Go through the records below line by line, counting those that contain the word "many"; answer with the count only.

**Records provided**
- - - - -

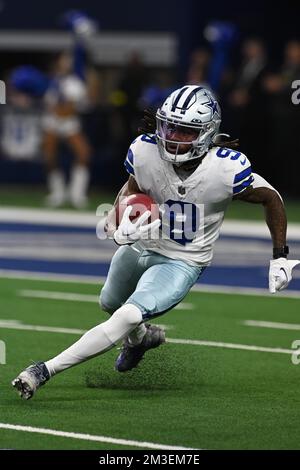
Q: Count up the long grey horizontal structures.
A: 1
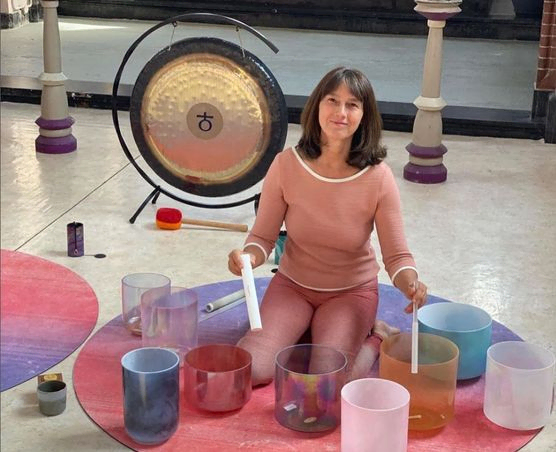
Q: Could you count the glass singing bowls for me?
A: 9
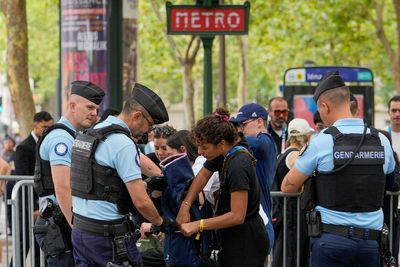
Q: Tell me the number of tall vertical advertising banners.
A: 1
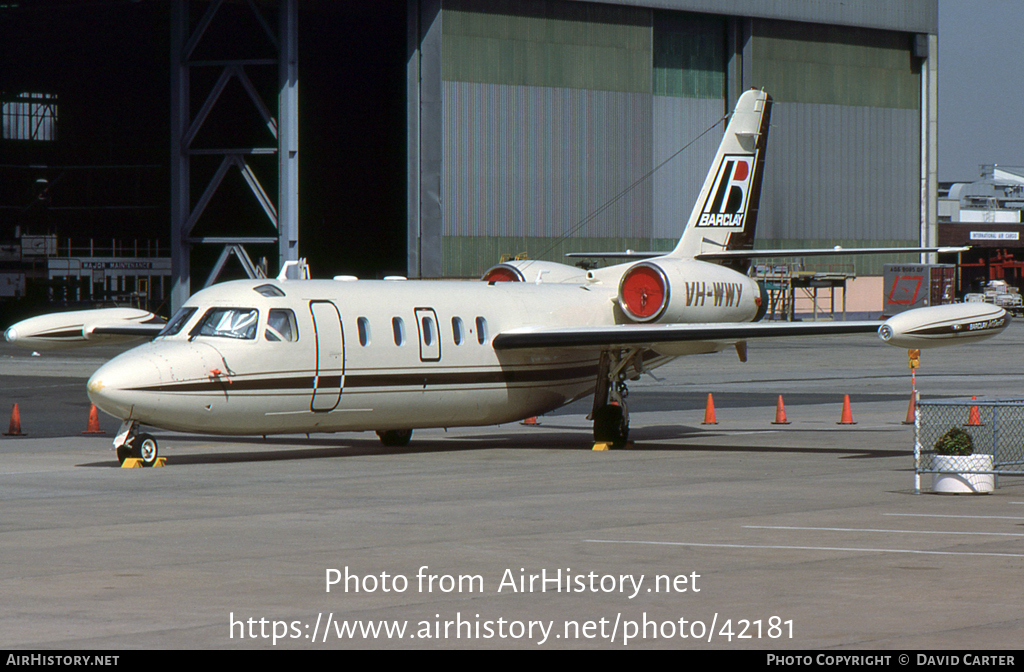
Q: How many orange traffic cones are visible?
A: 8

- - - - -

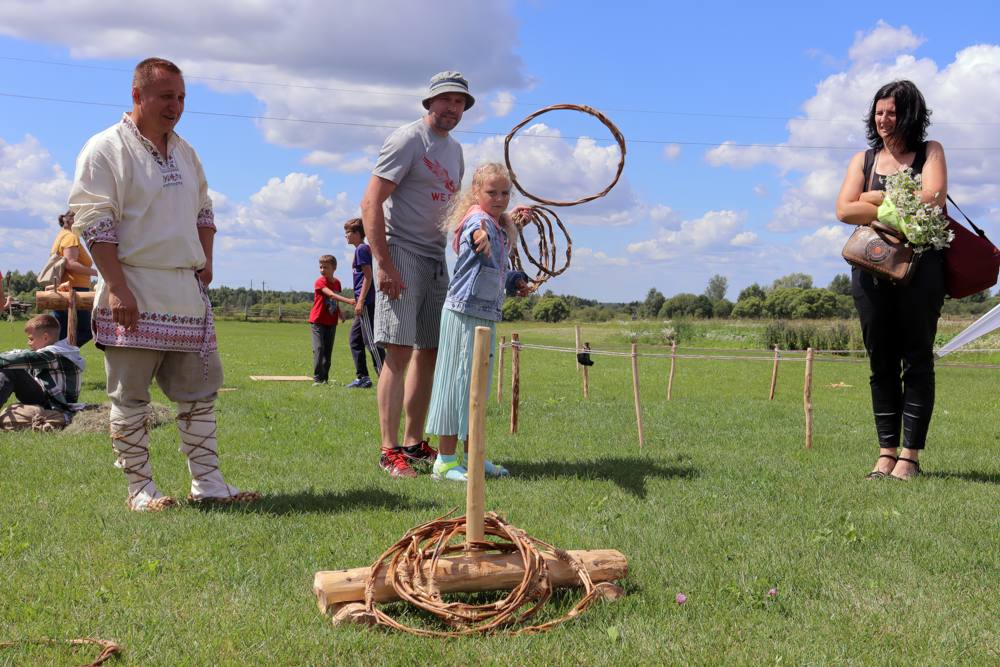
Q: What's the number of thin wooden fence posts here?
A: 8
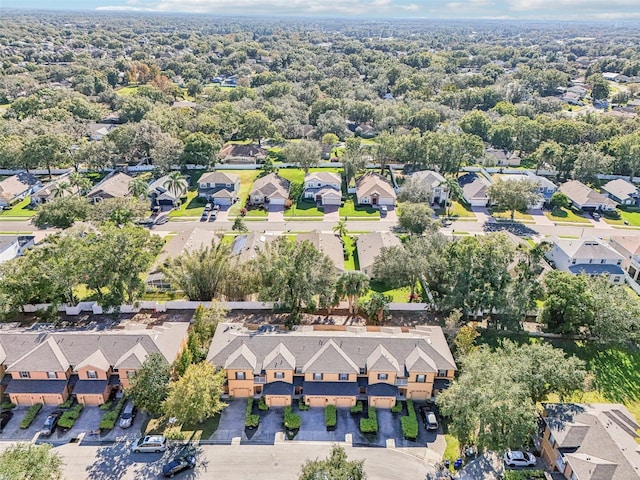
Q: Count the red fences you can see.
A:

- - - - -

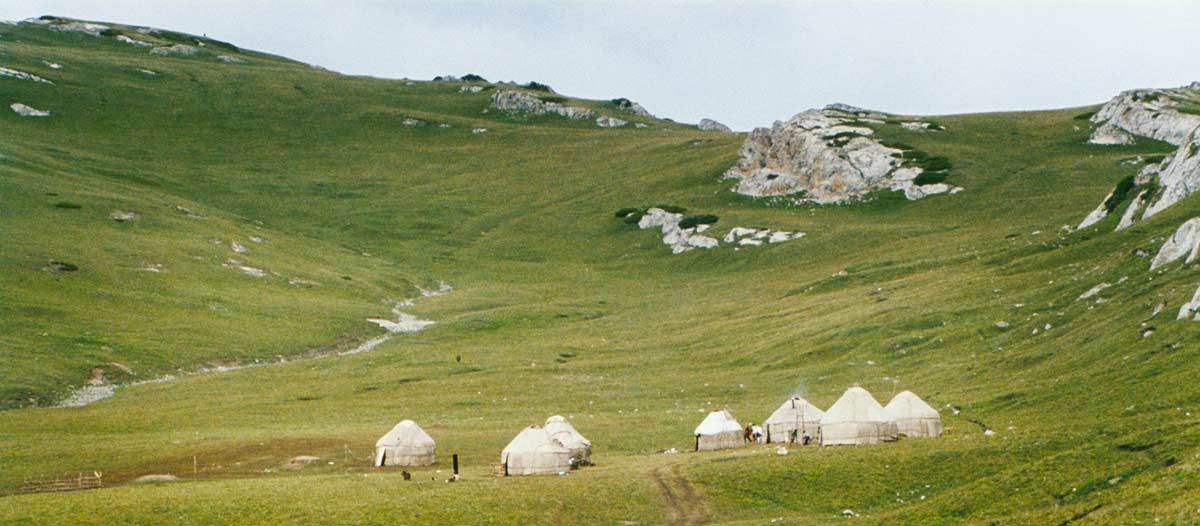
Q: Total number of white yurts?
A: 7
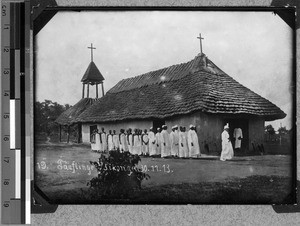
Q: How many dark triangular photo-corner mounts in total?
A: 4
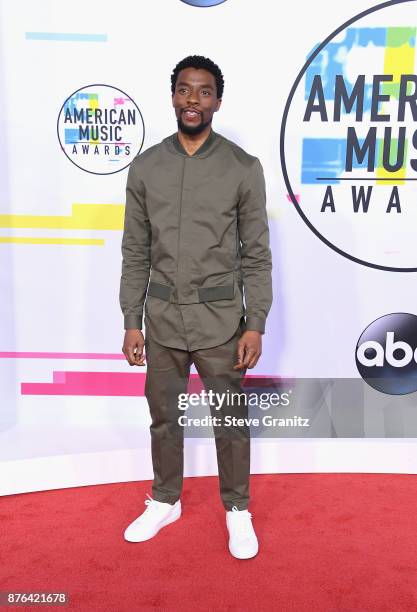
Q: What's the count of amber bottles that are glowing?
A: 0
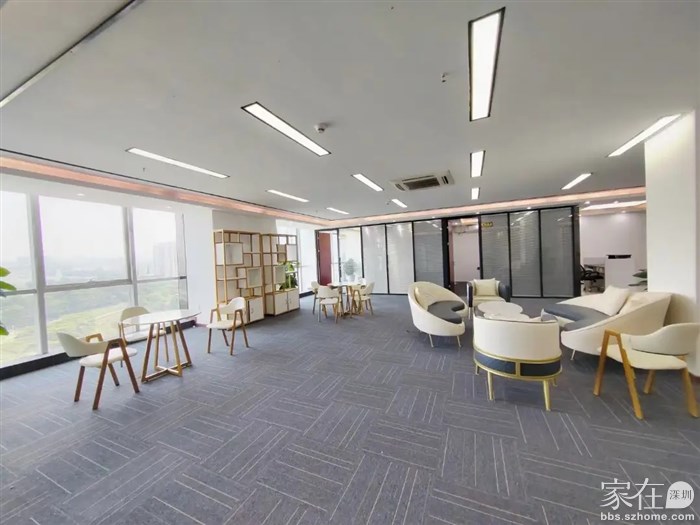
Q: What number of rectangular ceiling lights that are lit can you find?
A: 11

- - - - -

**Your response**
2